2. Educators are focused on content, not mediums & methods
- I see this in universities as well as corporations. In each scenario, curriculum designers(sometimes overseen by compliance/audit) need to ensure that specific information is relayed to the student. Especially in corporations, the burden is to to ensure that you can document the fact that the student saw the content, and passed a quiz on the content. Sometimes as much as 80% of the educational effort is in tracking course completion, rather than ensuring the learner comprehended and can therefore deploy the knowledge
From my own Experience:
1. Education-lifers(those that studied to become teachers, and are currently teachers), tend to have a very different take on teaching methods then those current teachers who may have spent a career in Business, and then decided to become a professor.
- I will admit that almost all of my contact with educators is either at Universities or Corporations. I can generally tell almost immediately if an instructor was educated to teach, or whether the educator is teaching based on life/work experience. In my opinion, educators with a history of work experience inherently ensure that the information they are communicating is done so in such a way the learners are involved in understanding the implications for "knowledge execution". If you have lived/breathed knowledge-execution for 2 decades, you will almost certainly focus your teaching style on the end-objectives of having/using this knowledge. And in many cases, these educators will seek the best methods possible for communicating information. (don't get me started on the Pedagogy/Andragogy debate)
2. Quite often, education does not employ the same tools as business
- In my consulting practice it is not unusual to see a corporation using one set of tools to train employees, then see another set of tools given to the employees to do their job. We would not train car mechanics this way, why do we train corporate professionals this way?
3. Very often, educational software providers do not focus on what their customers(and the customers students) are asking for.

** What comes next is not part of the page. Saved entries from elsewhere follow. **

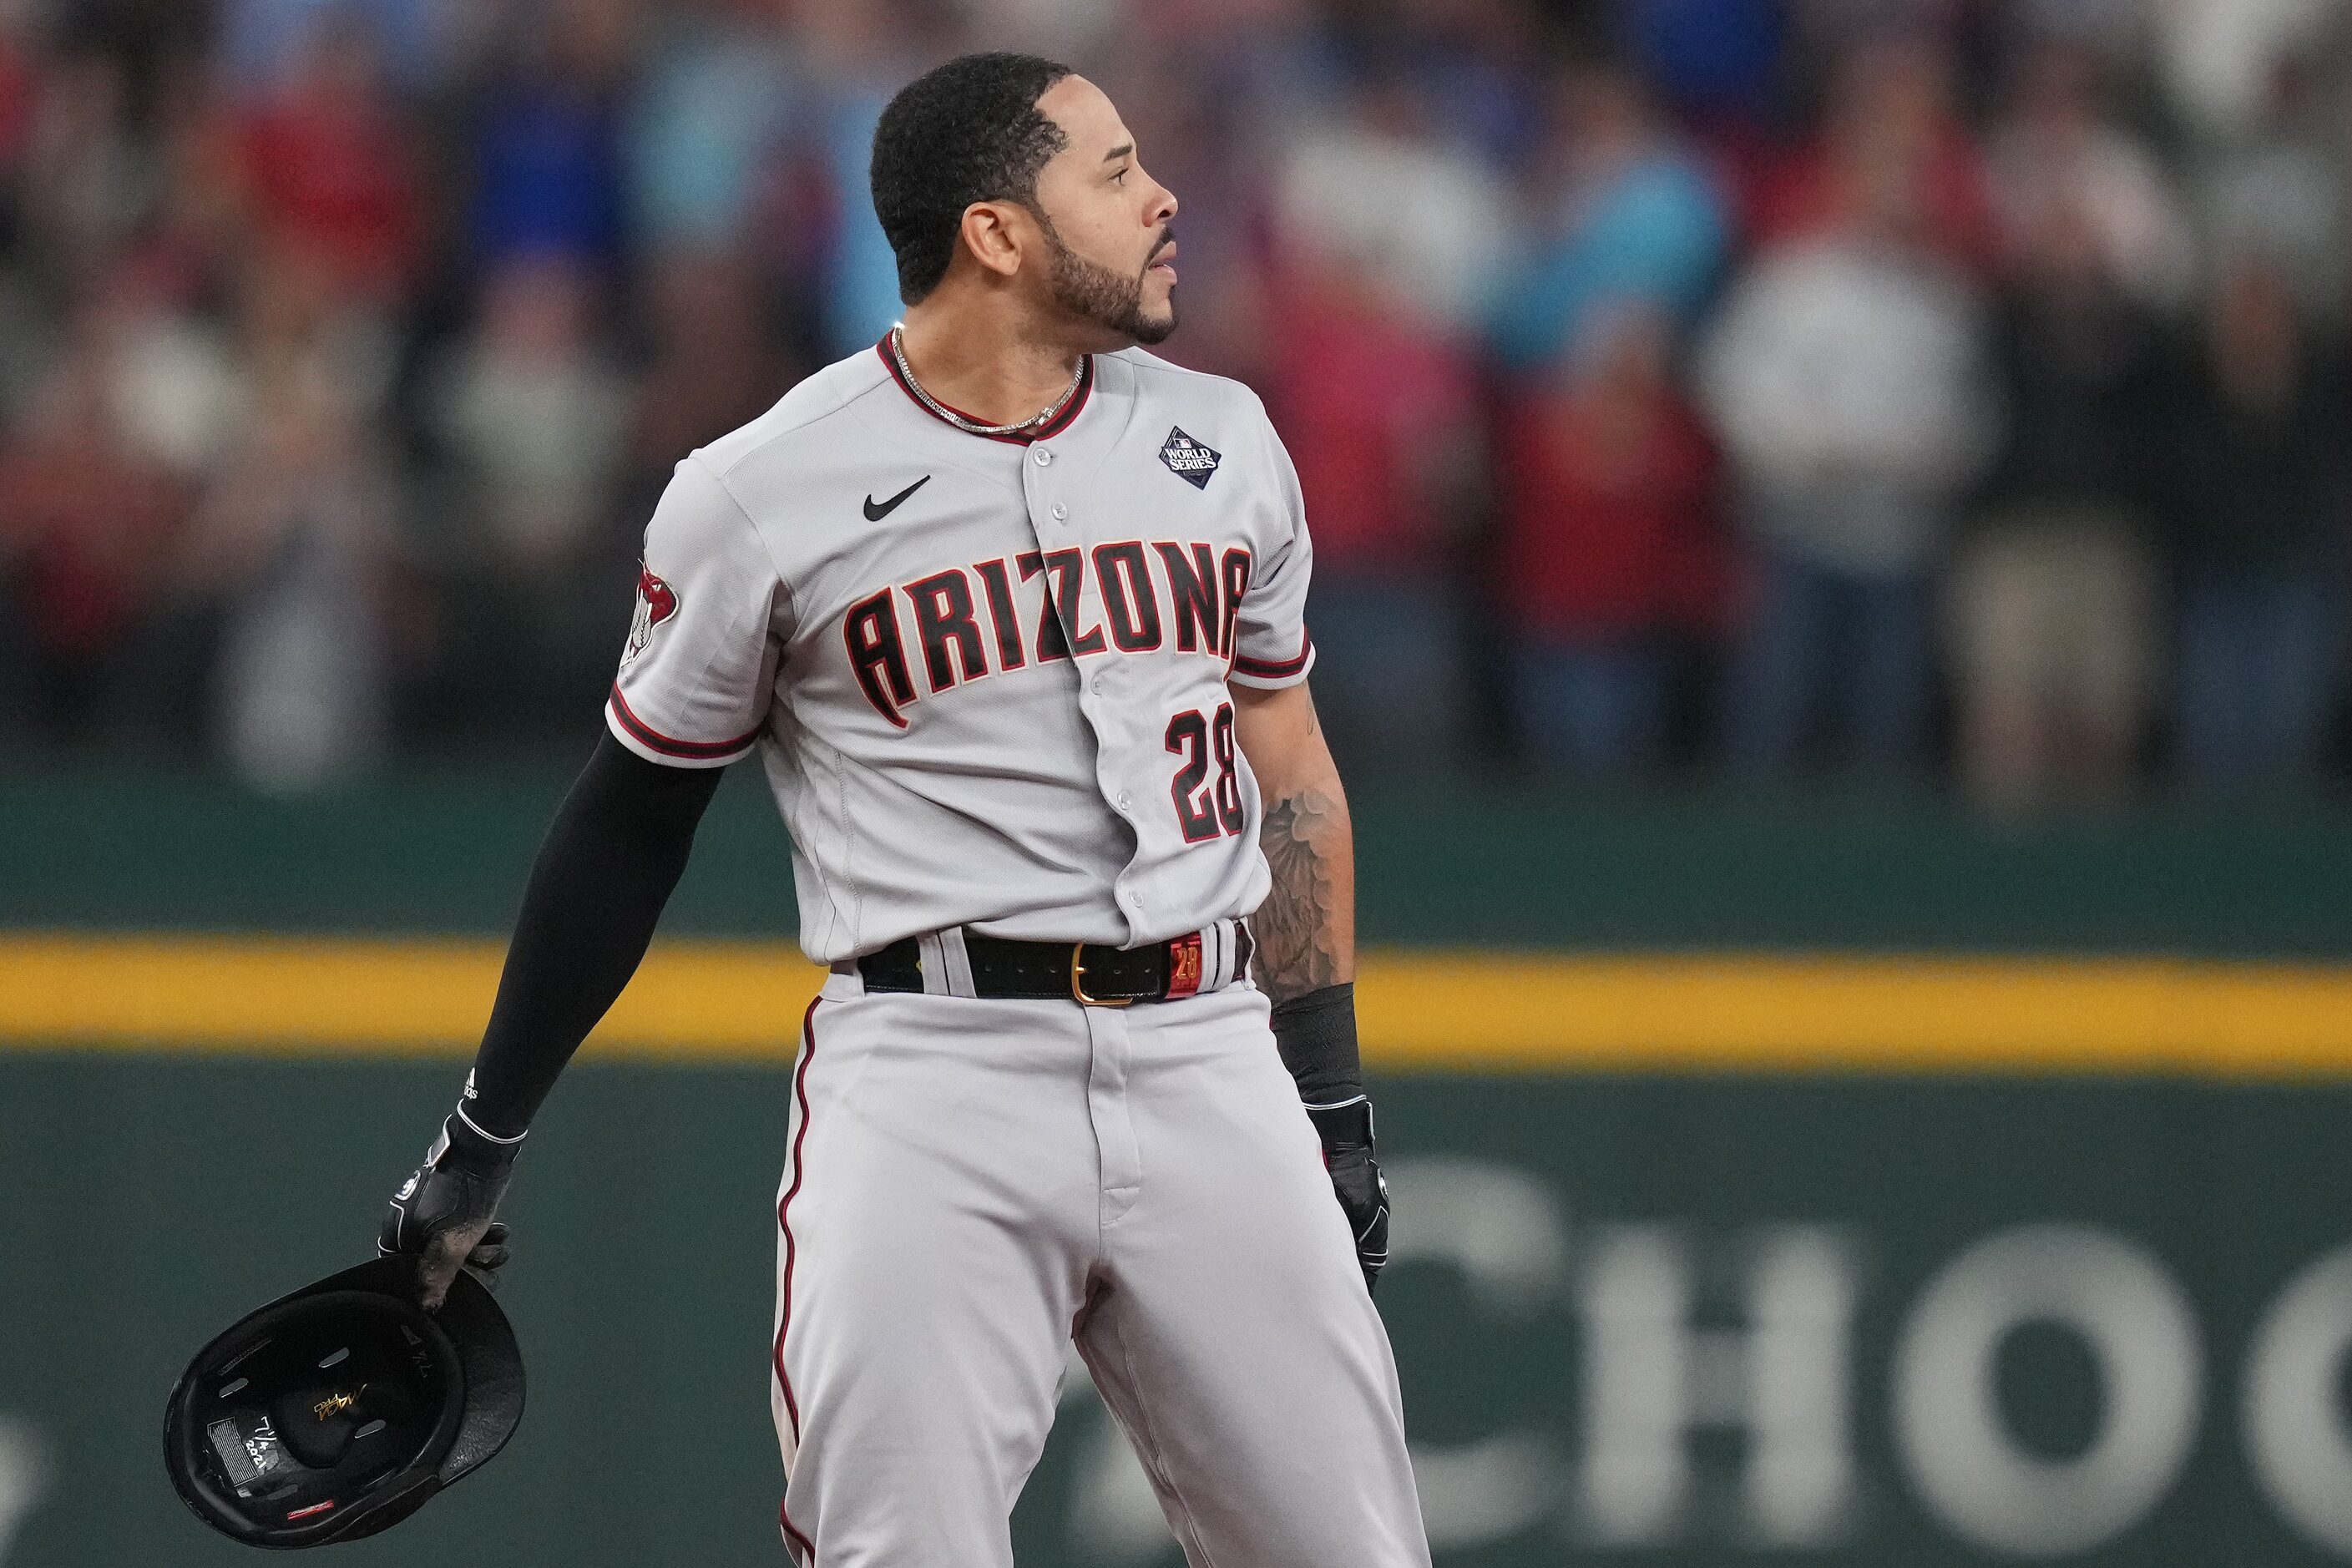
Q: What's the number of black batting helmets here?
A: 1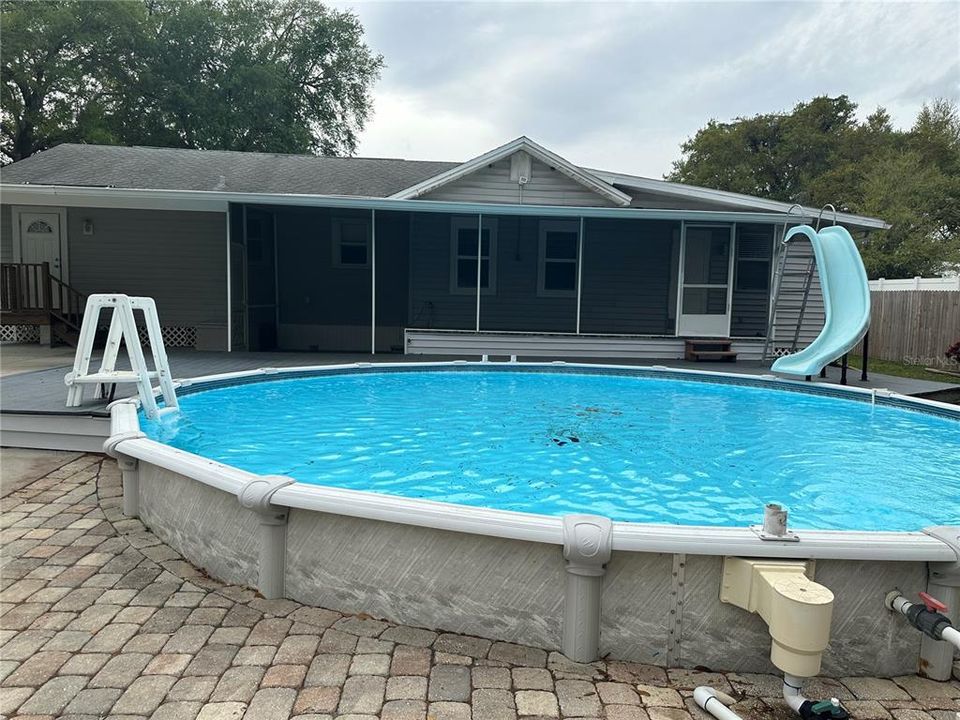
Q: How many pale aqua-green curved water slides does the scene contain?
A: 1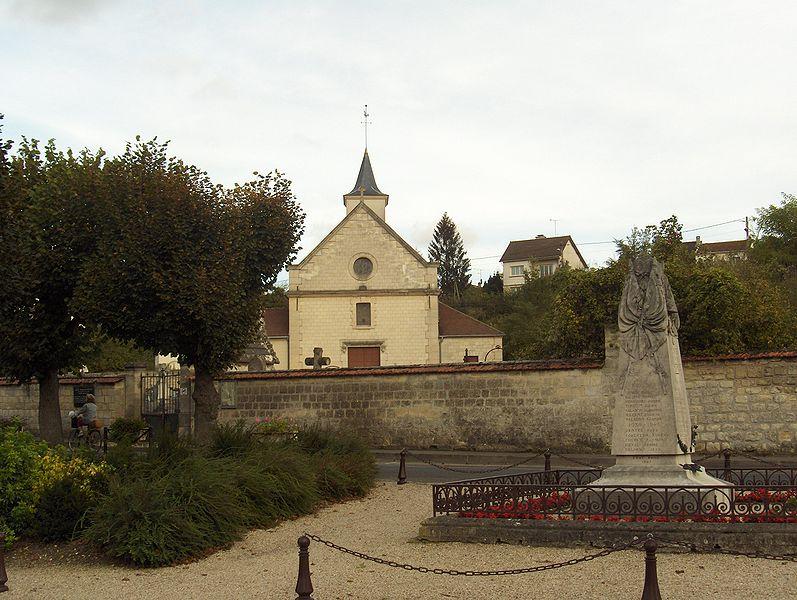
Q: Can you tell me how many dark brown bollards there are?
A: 6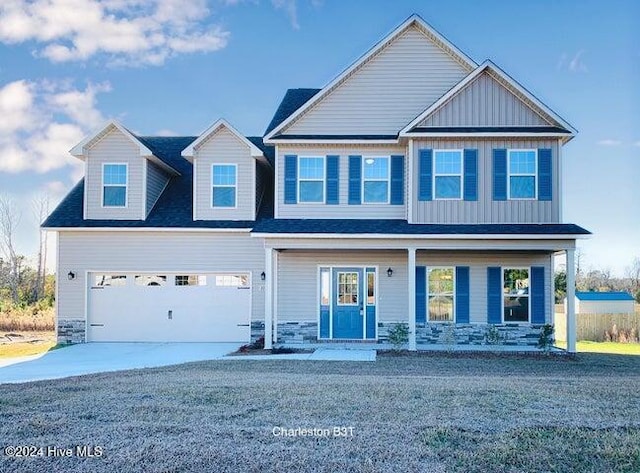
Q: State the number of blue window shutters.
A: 12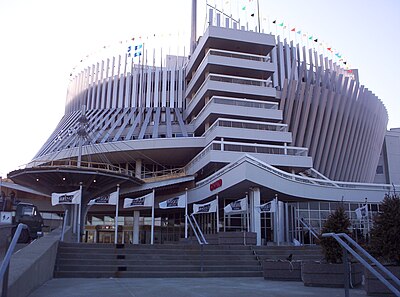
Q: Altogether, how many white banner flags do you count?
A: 8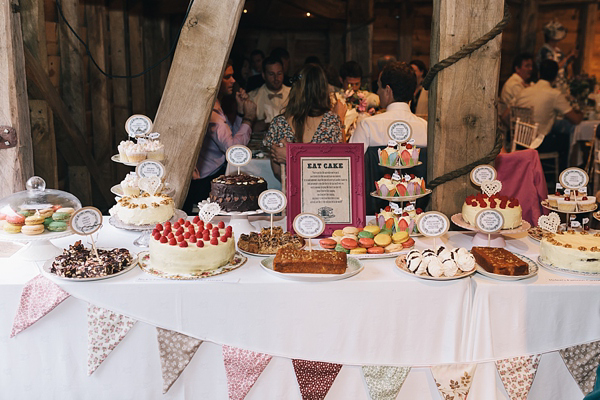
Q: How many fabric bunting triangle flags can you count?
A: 9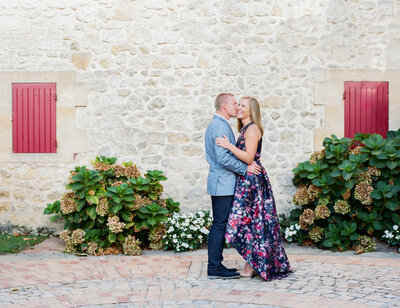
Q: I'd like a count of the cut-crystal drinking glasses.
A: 0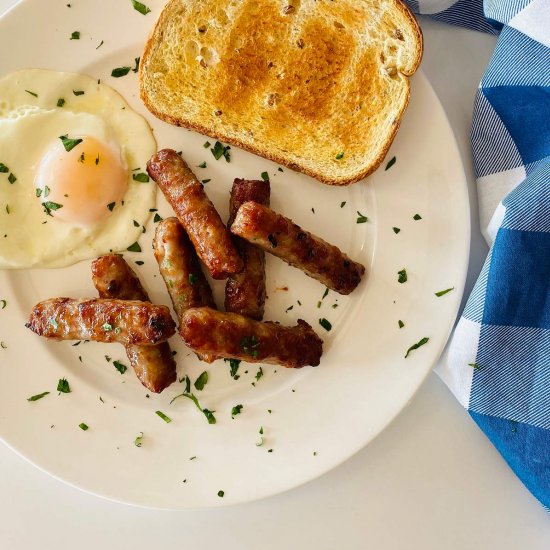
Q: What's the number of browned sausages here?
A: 7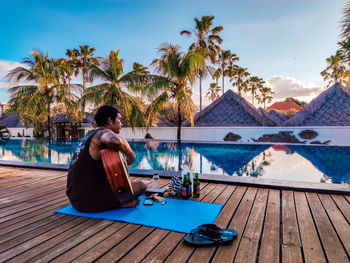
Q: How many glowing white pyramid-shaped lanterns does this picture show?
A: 0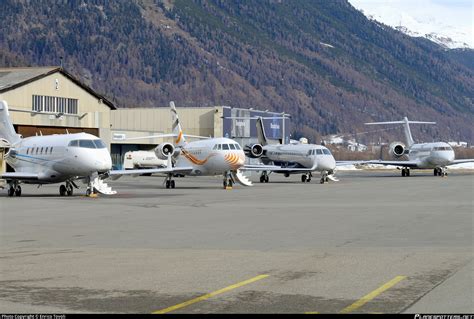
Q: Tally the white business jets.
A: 4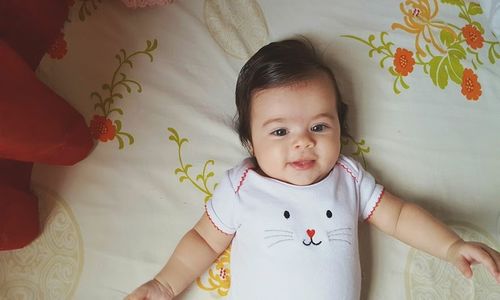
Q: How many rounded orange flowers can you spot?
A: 5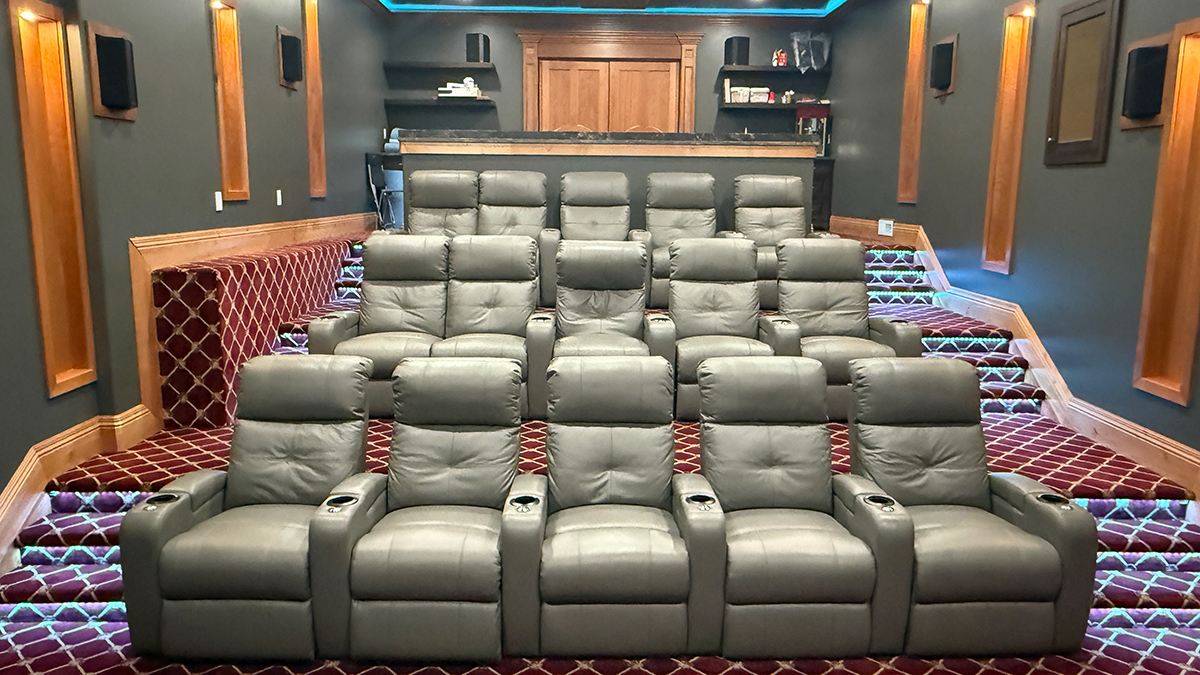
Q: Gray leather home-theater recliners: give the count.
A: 15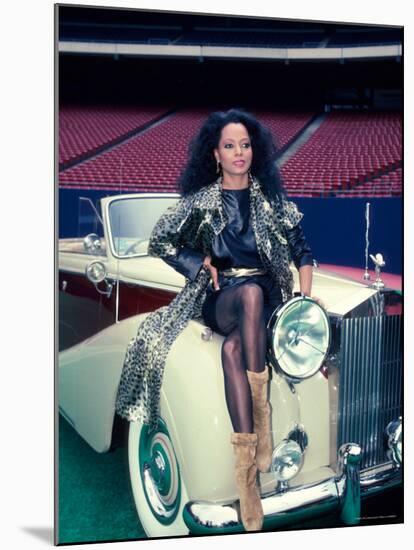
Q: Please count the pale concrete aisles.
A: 2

- This is my favorite so I saved it for last. I am presenting at an upcoming educational conference and the gist of what I am going to say is: we must educate the workforce of tomorrow(and today), using the tools that they will be using on the job. Now, depending on the industry, these tools will certainly be more innovative then asynchronous text messaging and powerpoint in a browser. I work with curriculum designers at Universities and corporations helping them understand what tools are available - and not just what their approved vendor has told them their product can do. There is a massive difference. I also have spoken to major LMS providers(for Universities and Corporate), and these folks have told me(and they believe what they say) that their customers only want what the vendor is currently providing. Hmmm, maybe the vendor only talks to procurement or IT? Because I get a very, very different message when I talk to professors and students. To the LMS vendor, the "customer" is the Payer. Who writes the checks? An LMS vendor must ensure that the check-writer is happy. And we should not assume that the check-writer is constantly communicating with the professor, or that the professor is always taking the pulse of student likes/dislikes. I suppose we could also argue that people won't want what they don't know exists. This however does not equal contentment. Students and Professors know what they like/dislike, regardless of whether they know about choices. Awareness of alternatives will however change how people respond to what they like/dislike(hope for improvement may spark action).